Icedove originally was set to use TLS with port 143 and Apple Mail had
it's "use ssl" setting set which results in using port 993.
Both failed to connect to dovecot after the upgrade to libssl0.9.8m-(1/2).
I then tried icedove using port 993 too and it fails.
Can you try connecting to it using s_client? Something like:
openssl s_client -connect localhost:143 -starttls imap -CAfile
/etc/ssl/certs/dovecot.pem
or:
openssl s_client -connect localhost:993 -CAfile /etc/ssl/certs/dovecot.pem
Does that work? Does that produce anything in the log file
indicating an error with tls/ssl?
With libssl0.9.8m-2:
b...@hydrogen:~$ openssl s_client -connect localhost:143 -starttls imap
-CAfile /etc/ssl/certs/dovecot.pem
CONNECTED(00000003)
depth=1 /C=DE/O=****/OU=CA authority/CN=****
CA/emailaddress=hostmas...@****.de
verify error:num=19:self signed certificate in certificate chain
verify return:0
5768:error:140790E5:SSL routines:SSL23_WRITE:ssl handshake
failure:s23_lib.c:188:
Logfile:
Mar 19 03:42:54 hydrogen dovecot: imap-login: Disconnected (no auth
attempts): rip=127.0.0.1, lip=127.0.0.1, TLS handshaking: SSL_accept()

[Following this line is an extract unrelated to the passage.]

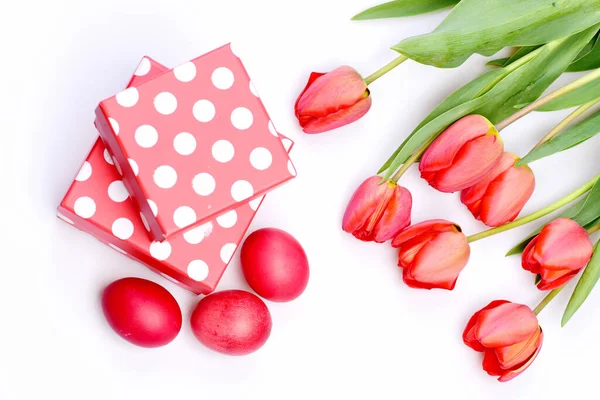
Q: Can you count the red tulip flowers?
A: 7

failed: error:0D0C50A1:asn1 encoding routines:ASN1_item_verify:unknown
message digest algorithm
Now using port 993:
b...@hydrogen:~$ openssl s_client -connect localhost:993 -CAfile
/etc/ssl/certs/dovecot.pem
CONNECTED(00000003)
depth=1 /C=DE/O=****/OU=CA authority/CN=****
CA/emailaddress=hostmas...@****.de
verify error:num=19:self signed certificate in certificate chain
verify return:0
5987:error:140790E5:SSL routines:SSL23_WRITE:ssl handshake
failure:s23_lib.c:188:
Logfile:
Mar 19 03:54:36 hydrogen dovecot: imap-login: Disconnected (no auth
attempts): rip=127.0.0.1, lip=127.0.0.1, TLS handshaking: SSL_accept()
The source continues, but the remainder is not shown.